- **About this exercise**
The records that follow must be transcribed exactly, each one in full.
★ ★ ★ ★
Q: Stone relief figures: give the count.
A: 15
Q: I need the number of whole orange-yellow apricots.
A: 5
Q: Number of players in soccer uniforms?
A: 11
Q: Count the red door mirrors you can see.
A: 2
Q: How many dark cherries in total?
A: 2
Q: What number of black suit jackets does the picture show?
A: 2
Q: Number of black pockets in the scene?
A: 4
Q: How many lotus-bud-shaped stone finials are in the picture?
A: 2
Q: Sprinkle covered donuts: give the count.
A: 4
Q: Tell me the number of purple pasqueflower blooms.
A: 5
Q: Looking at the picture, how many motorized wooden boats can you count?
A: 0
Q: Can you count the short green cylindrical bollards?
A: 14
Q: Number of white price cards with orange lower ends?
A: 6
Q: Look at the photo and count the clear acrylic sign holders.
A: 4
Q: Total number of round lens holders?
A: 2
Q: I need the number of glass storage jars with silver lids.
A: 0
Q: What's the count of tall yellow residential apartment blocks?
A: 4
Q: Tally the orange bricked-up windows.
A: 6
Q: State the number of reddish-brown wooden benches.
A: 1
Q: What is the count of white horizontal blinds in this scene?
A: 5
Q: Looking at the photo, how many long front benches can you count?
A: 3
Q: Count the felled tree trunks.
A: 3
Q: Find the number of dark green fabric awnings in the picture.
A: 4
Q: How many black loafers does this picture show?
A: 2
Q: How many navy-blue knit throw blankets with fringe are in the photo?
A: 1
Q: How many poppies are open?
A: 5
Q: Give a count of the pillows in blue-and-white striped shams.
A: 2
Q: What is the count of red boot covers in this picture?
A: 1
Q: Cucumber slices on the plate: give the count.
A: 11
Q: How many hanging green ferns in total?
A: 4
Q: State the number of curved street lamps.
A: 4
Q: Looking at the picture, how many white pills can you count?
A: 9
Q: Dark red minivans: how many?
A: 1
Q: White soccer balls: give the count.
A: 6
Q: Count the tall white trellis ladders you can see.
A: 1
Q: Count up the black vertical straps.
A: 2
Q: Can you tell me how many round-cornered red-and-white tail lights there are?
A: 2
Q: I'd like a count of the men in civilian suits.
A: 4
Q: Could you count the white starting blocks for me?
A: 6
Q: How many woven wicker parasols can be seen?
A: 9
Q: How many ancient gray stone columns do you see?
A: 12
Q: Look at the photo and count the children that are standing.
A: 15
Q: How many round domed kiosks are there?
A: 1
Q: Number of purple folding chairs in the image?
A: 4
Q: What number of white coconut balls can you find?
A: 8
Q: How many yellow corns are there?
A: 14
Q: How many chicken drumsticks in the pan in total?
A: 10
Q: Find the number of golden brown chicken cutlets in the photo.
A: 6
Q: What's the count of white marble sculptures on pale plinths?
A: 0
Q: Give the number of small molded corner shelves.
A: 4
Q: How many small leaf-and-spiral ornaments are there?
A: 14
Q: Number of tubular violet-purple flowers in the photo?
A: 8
★ ★ ★ ★
- **Written answer**
Q: Stone relief figures: give the count.
A: 15
Q: I need the number of whole orange-yellow apricots.
A: 5
Q: Number of players in soccer uniforms?
A: 11
Q: Count the red door mirrors you can see.
A: 2
Q: How many dark cherries in total?
A: 2
Q: What number of black suit jackets does the picture show?
A: 2
Q: Number of black pockets in the scene?
A: 4
Q: How many lotus-bud-shaped stone finials are in the picture?
A: 2
Q: Sprinkle covered donuts: give the count.
A: 4
Q: Tell me the number of purple pasqueflower blooms.
A: 5
Q: Looking at the picture, how many motorized wooden boats can you count?
A: 0
Q: Can you count the short green cylindrical bollards?
A: 14
Q: Number of white price cards with orange lower ends?
A: 6
Q: Look at the photo and count the clear acrylic sign holders.
A: 4
Q: Total number of round lens holders?
A: 2
Q: I need the number of glass storage jars with silver lids.
A: 0
Q: What's the count of tall yellow residential apartment blocks?
A: 4
Q: Tally the orange bricked-up windows.
A: 6
Q: State the number of reddish-brown wooden benches.
A: 1
Q: What is the count of white horizontal blinds in this scene?
A: 5
Q: Looking at the photo, how many long front benches can you count?
A: 3
Q: Count the felled tree trunks.
A: 3
Q: Find the number of dark green fabric awnings in the picture.
A: 4
Q: How many black loafers does this picture show?
A: 2
Q: How many navy-blue knit throw blankets with fringe are in the photo?
A: 1
Q: How many poppies are open?
A: 5
Q: Give a count of the pillows in blue-and-white striped shams.
A: 2
Q: What is the count of red boot covers in this picture?
A: 1
Q: Cucumber slices on the plate: give the count.
A: 11
Q: How many hanging green ferns in total?
A: 4
Q: State the number of curved street lamps.
A: 4
Q: Looking at the picture, how many white pills can you count?
A: 9
Q: Dark red minivans: how many?
A: 1
Q: White soccer balls: give the count.
A: 6
Q: Count the tall white trellis ladders you can see.
A: 1
Q: Count up the black vertical straps.
A: 2
Q: Can you tell me how many round-cornered red-and-white tail lights there are?
A: 2
Q: I'd like a count of the men in civilian suits.
A: 4
Q: Could you count the white starting blocks for me?
A: 6
Q: How many woven wicker parasols can be seen?
A: 9
Q: How many ancient gray stone columns do you see?
A: 12
Q: Look at the photo and count the children that are standing.
A: 15
Q: How many round domed kiosks are there?
A: 1
Q: Number of purple folding chairs in the image?
A: 4
Q: What number of white coconut balls can you find?
A: 8
Q: How many yellow corns are there?
A: 14
Q: How many chicken drumsticks in the pan in total?
A: 10
Q: Find the number of golden brown chicken cutlets in the photo.
A: 6
Q: What's the count of white marble sculptures on pale plinths?
A: 0
Q: Give the number of small molded corner shelves.
A: 4
Q: How many small leaf-and-spiral ornaments are there?
A: 14
Q: Number of tubular violet-purple flowers in the photo?
A: 8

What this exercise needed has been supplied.